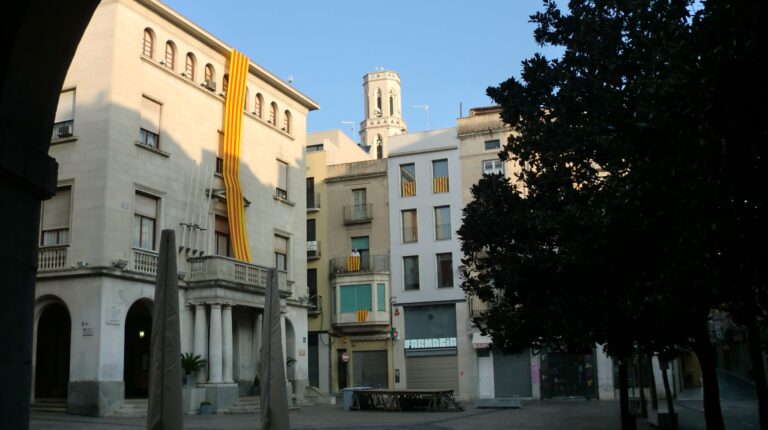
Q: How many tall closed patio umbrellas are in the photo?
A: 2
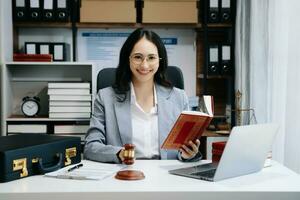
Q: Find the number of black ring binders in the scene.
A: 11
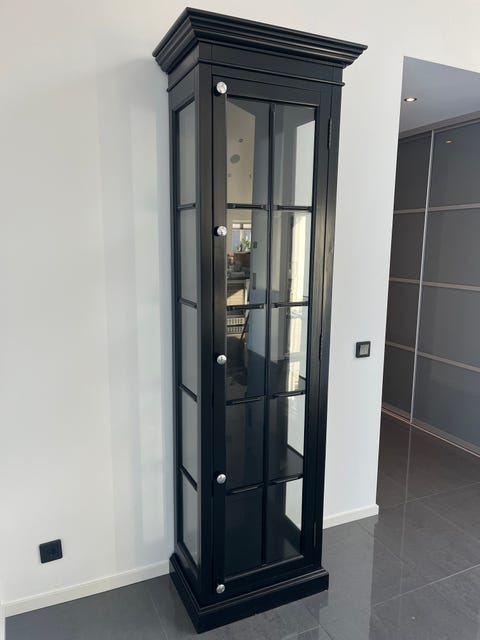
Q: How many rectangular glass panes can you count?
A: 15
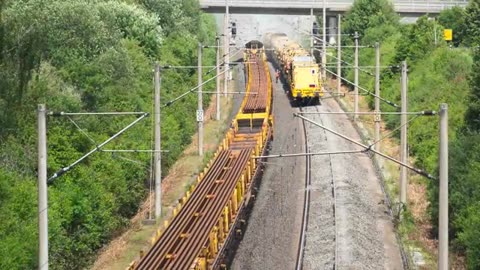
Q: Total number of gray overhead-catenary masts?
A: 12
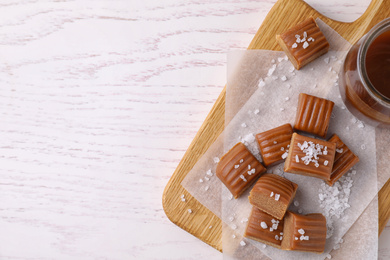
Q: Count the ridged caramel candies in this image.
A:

◇ ◇ ◇ ◇ ◇ ◇ ◇

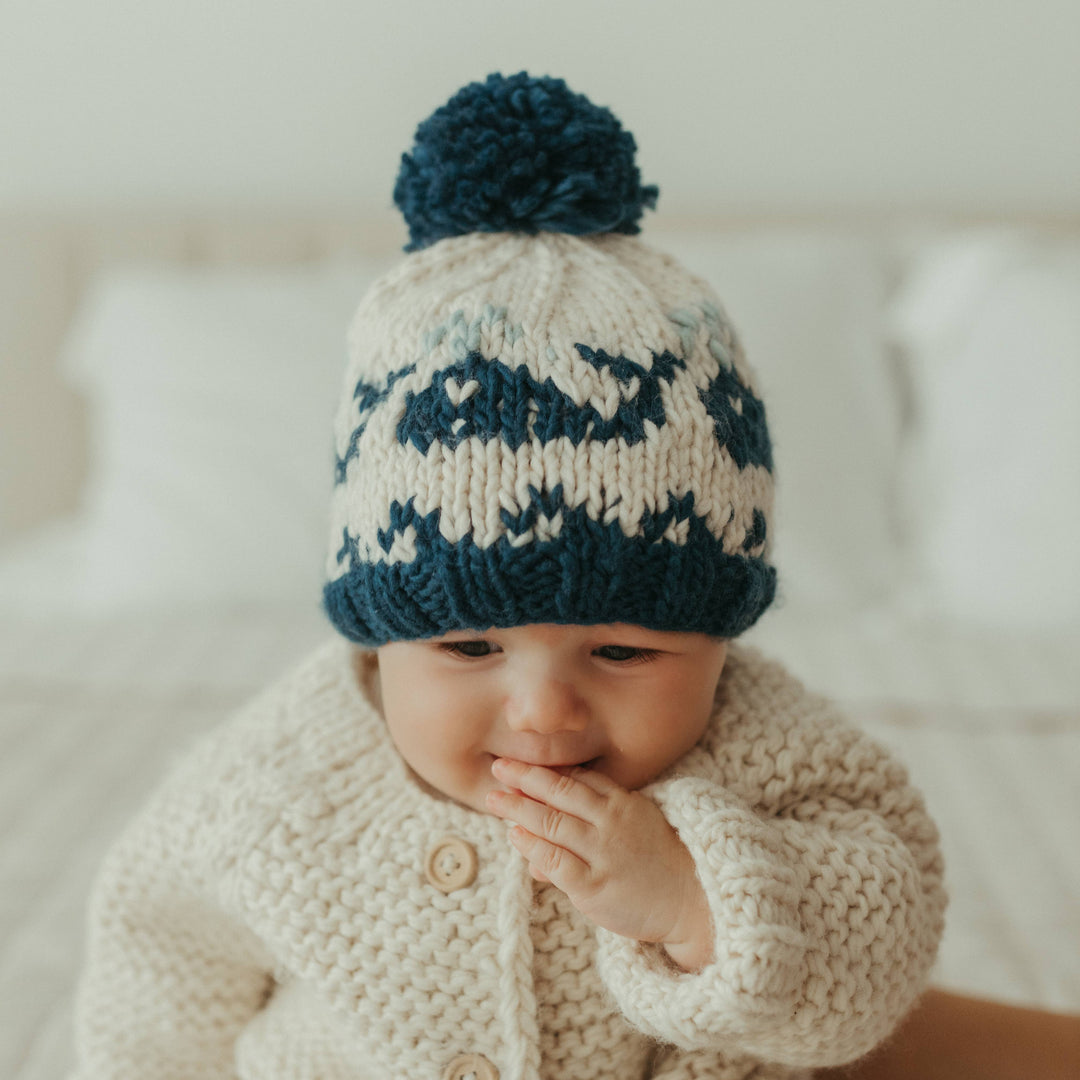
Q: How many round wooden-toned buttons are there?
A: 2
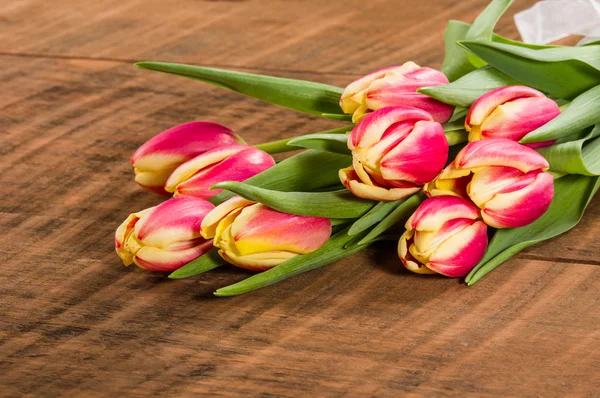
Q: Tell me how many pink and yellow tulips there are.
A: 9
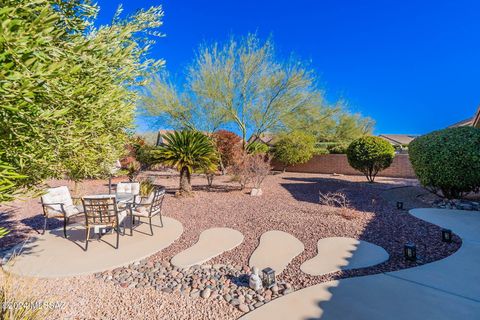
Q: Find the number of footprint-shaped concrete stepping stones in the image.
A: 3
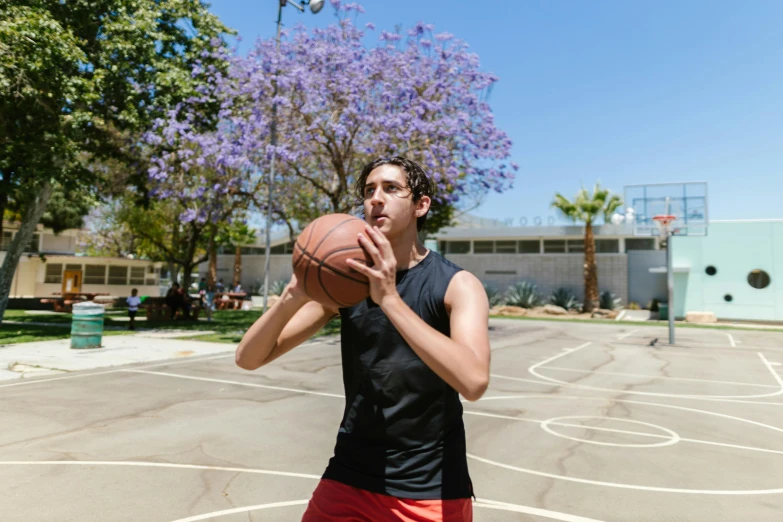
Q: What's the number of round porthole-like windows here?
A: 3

◇ ◇ ◇ ◇ ◇ ◇ ◇

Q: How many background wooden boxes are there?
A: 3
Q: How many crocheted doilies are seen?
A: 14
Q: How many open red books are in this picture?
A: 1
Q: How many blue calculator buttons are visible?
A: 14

◇ ◇ ◇ ◇ ◇ ◇ ◇

[Your objective] Please report only the count of lines in the entries above where the word "there" appears.

[Solved problem] 3